I agree, there is just too much that happens to actually make it a movie. Although I believe that you could make a stand-alone film of the first book. Perhaps even make it a pilot for a series(like bsg)


----------



## Chime85

I would love to see Ian Irvines The View From the Mirror story put onto the screen. It's a four book story and has very good pacing, imagination and story. That said, I would not like it done as a film. I think a tv series would be better, four books, four series.

x


----------



## Elder the Dwarf

Arreth said:


> Waylander would be excellent I think, although the Joinings could get a little silly if the FX were over the top. Clive Owen would perhaps make a good lead - loved him for the few seconds he was in the first Bourne movie - and he'd be about the right age.



I actually think Legend would be much easier to do well, though I would love a Waylander movie.  Not a huge Clive Owen fan, but I did enjoy King Arthur.  I think Christian Bale would actually make a pretty good Waylander.  Sean Bean would be good if he weren't already in so many fantasy movies/series already.  He is also probably too thick for the character.  This casting thing is kinda fun though.

Edit: On another forum I just saw, they suggested Brian Blessed or John Rhys Davies as Druss.  Either would work for me.  People would probably complain about Gimli, but if you take away that beard, it would be tough for most people to recognize him.


----------



## Shockley

Not fantasy, but there's a Harlan Ellison penned I, Robot script that I'd love to see made into a film.

 That said, movies and books are completely different medium. Give them their magisteria, so to speak.


----------



## Steerpike

Shockley said:


> Not fantasy, but there's a Harlan Ellison penned I, Robot script that I'd love to see made into a film.



Too bad they didn't go with that instead of making the crappy Fresh Prince version.


----------



## chinookpilot77

JonSnow said:


> The original Dragonlance Chronicles would be cool... not because the writing was that great, but because it still holds a lot of sentimental value for me. It was the first fantasy series I ever read, even before The Hobbit. It would be interesting to see what TNT or AMC could do with it...

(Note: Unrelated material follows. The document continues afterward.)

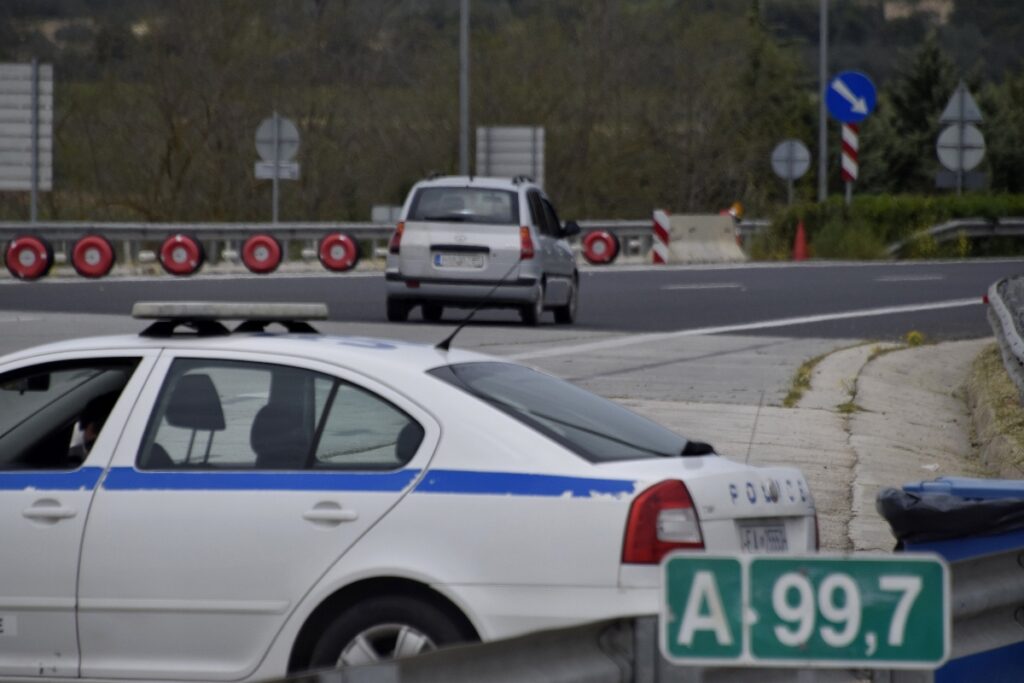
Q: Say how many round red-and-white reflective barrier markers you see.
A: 6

Same, and honestly, using the same characters and plot line, Dragonlance has all the components to be amazing in my opinion...the books themselves are just a little outdated now.  I tried doing a re-read about a year ago...only got through the first two...but MAN, in jr. high, those were the books that got me absolutely hooked on all things epic.  /Salute Weiss and Hickman!


----------



## LOCOFOOL

R.A Salvatore's The Legend of Drizzt! I would *LOVE* to see it done well but I would be horrified if it went wrong. Those are the books my dad pasted down to me that made me fall in love with fantasy. It also helped me find my closest friend who had the same interest.

Based off of failed movie attempts I’ve seen (Eragon) I sometimes think it’s not worth the mental trauma on our part for a book to be made in to a bad movie. On the other hand I think Lord of the Rings and Harry Potter were great on screen and in the book. I also have high hopes for The Hobbit.

If they made an Elder Scrolls movie it would have to be about a prisoner!


----------